Records supplied section start

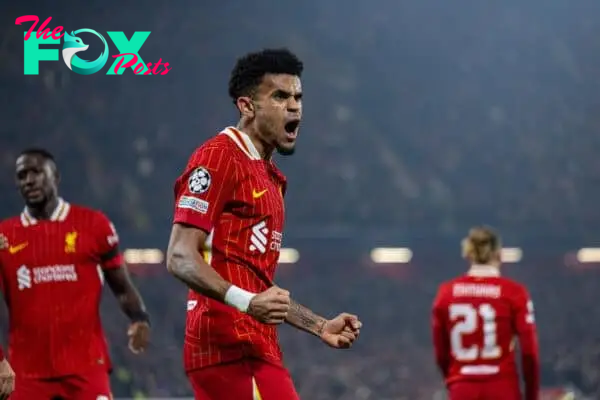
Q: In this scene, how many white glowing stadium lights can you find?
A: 5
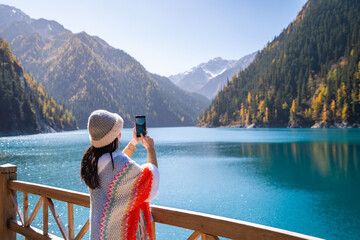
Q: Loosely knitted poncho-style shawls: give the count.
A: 1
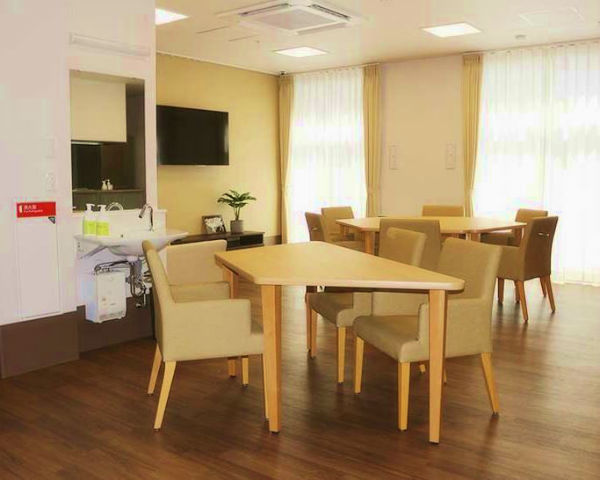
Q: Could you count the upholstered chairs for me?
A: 10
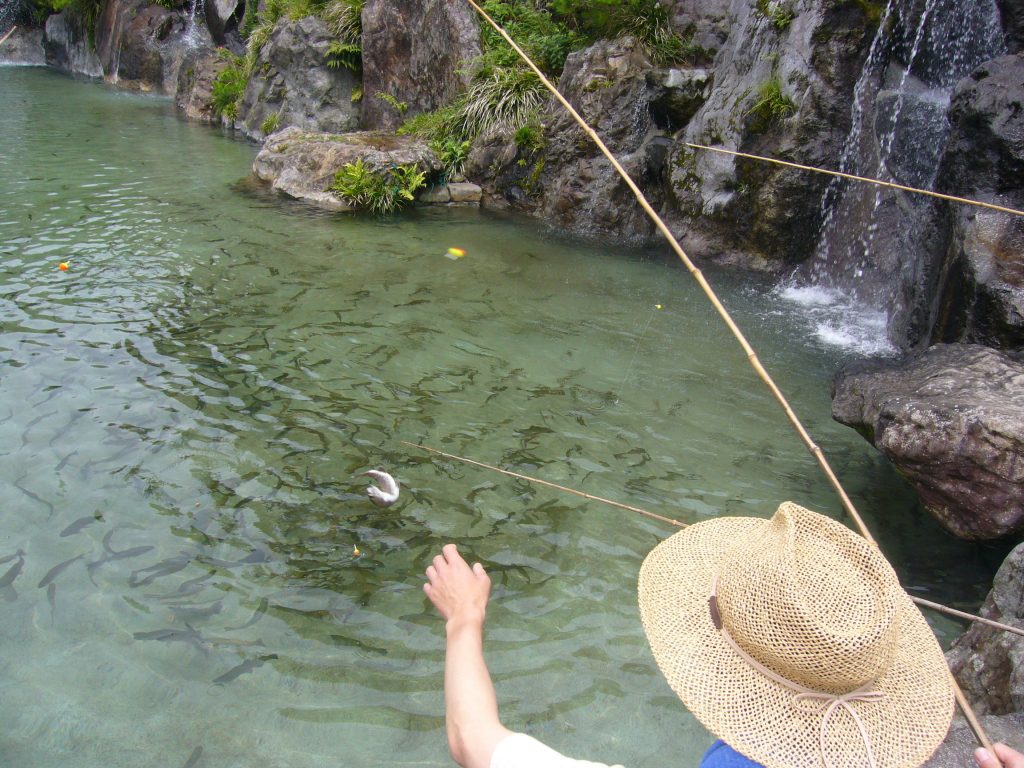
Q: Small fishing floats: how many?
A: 4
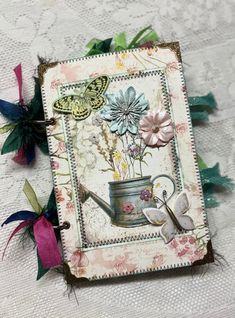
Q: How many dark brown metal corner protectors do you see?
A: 4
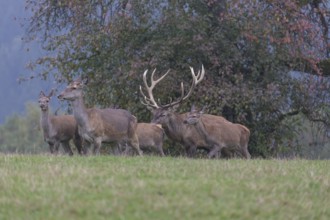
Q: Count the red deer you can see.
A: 5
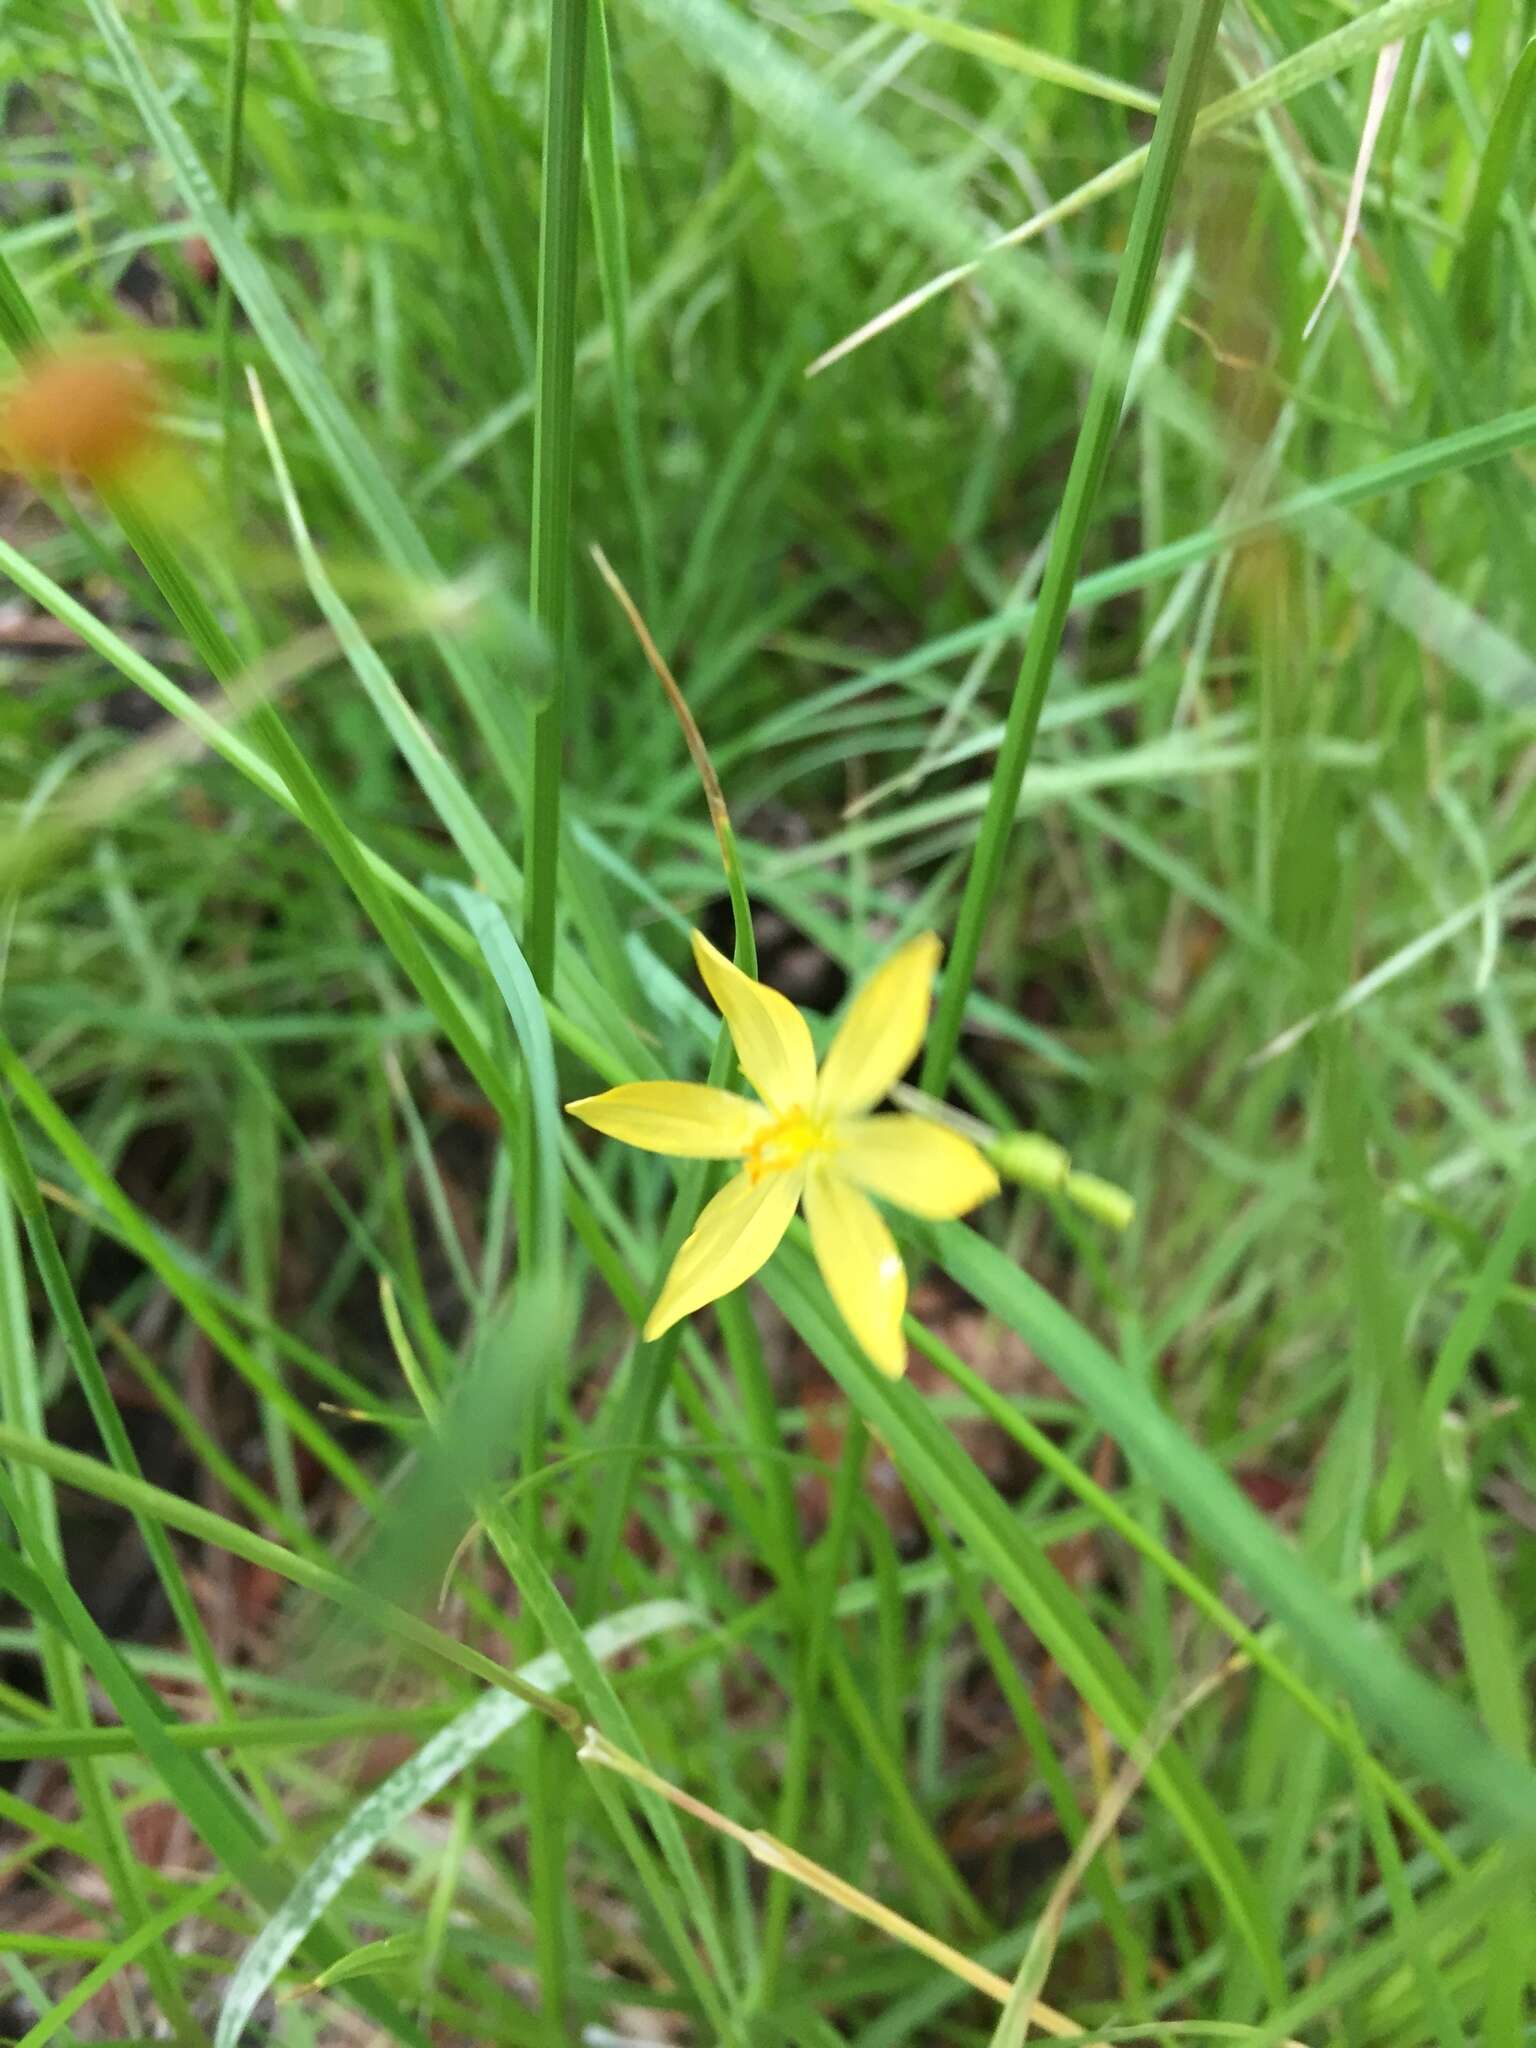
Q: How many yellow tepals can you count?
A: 6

Records supplied section end

§ Exercise goal: In the entries above, count every line containing the word "many". Write only the total.

§ The answer: 4